### About this exercise
Copy, word for word, the line containing "Q: How many dark" and each line that follows it in the entries below; pictures do not belong in the copy.

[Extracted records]
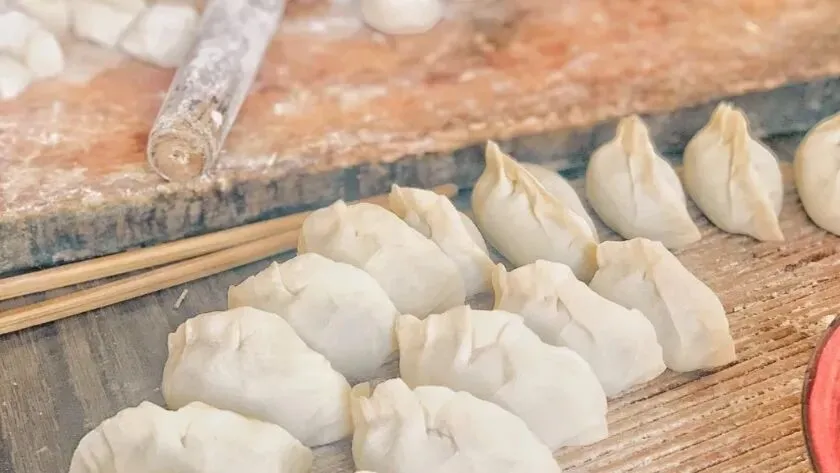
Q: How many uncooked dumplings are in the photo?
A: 13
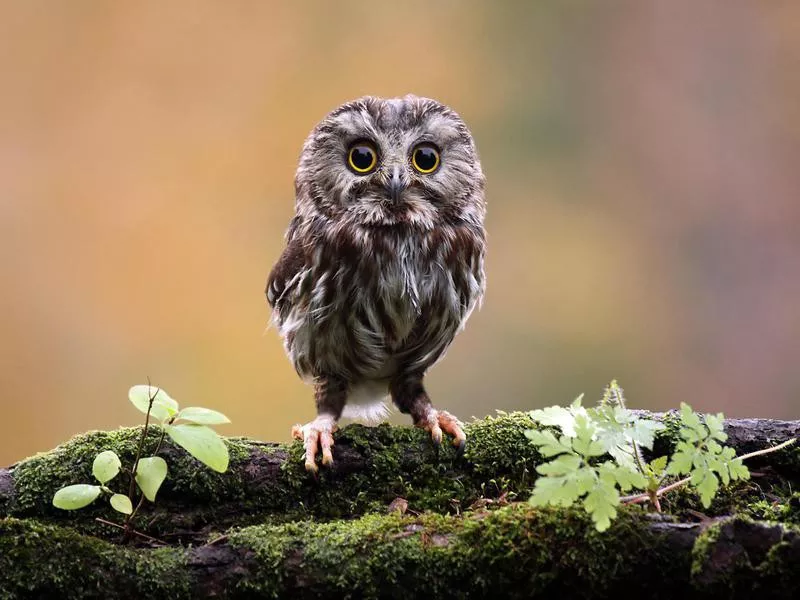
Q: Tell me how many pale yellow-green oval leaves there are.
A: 7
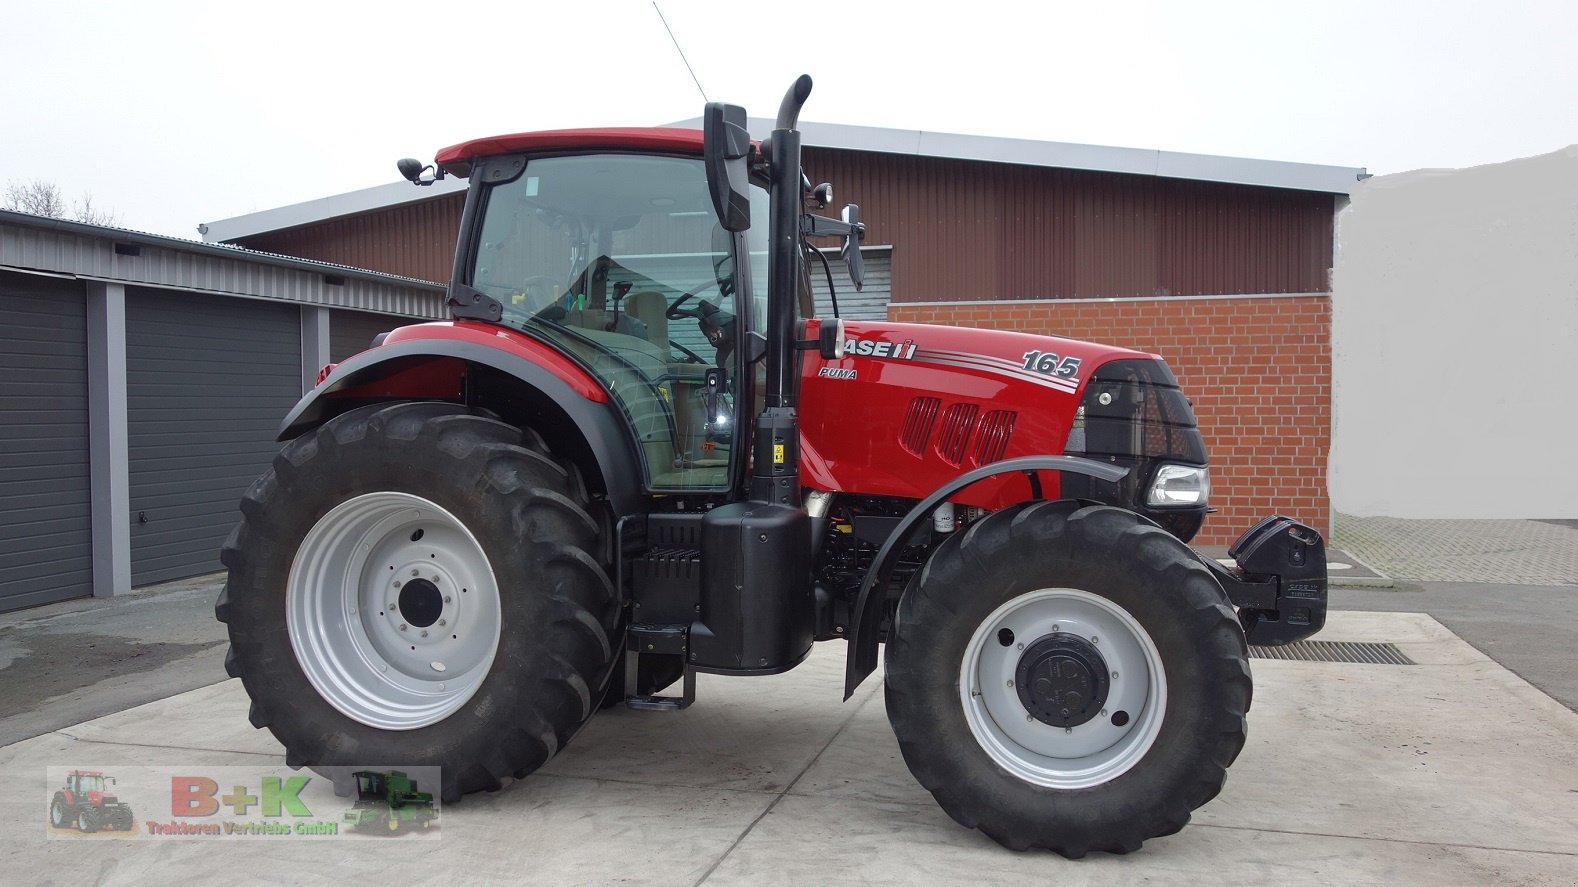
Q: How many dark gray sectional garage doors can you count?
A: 3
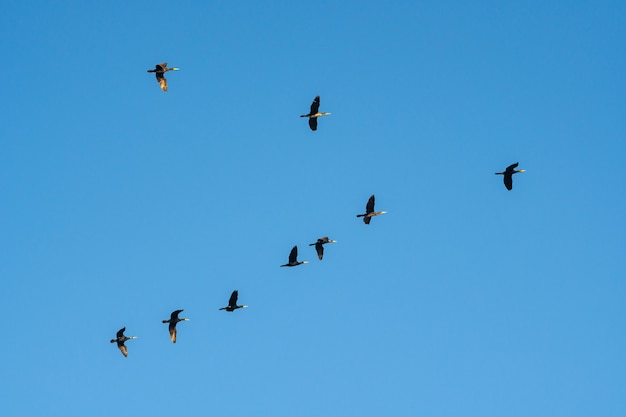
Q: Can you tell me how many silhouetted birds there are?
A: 9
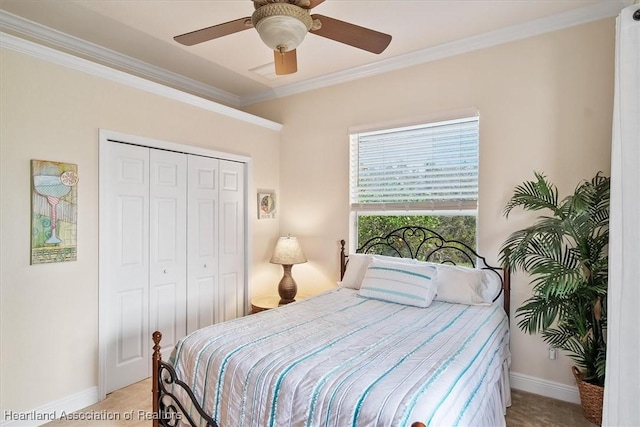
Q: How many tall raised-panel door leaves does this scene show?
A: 4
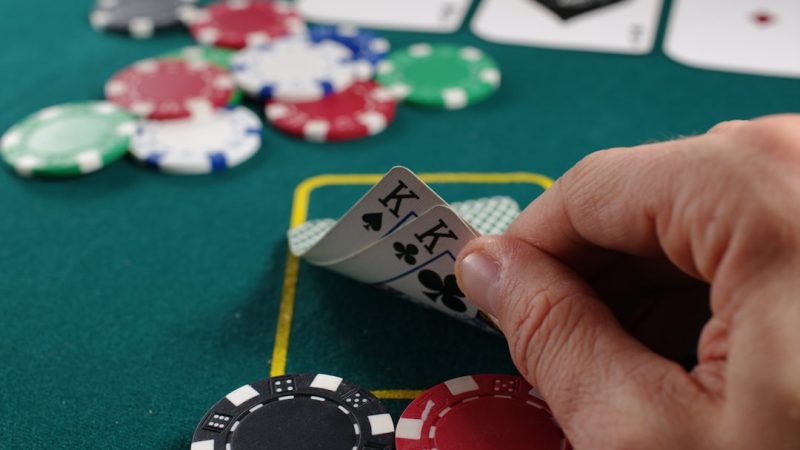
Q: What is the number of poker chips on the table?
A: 12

### Answer space
Q: How many dark gray sectional garage doors can you count?
A: 3
Q: Can you tell me how many silhouetted birds there are?
A: 9
Q: How many tall raised-panel door leaves does this scene show?
A: 4
Q: What is the number of poker chips on the table?
A: 12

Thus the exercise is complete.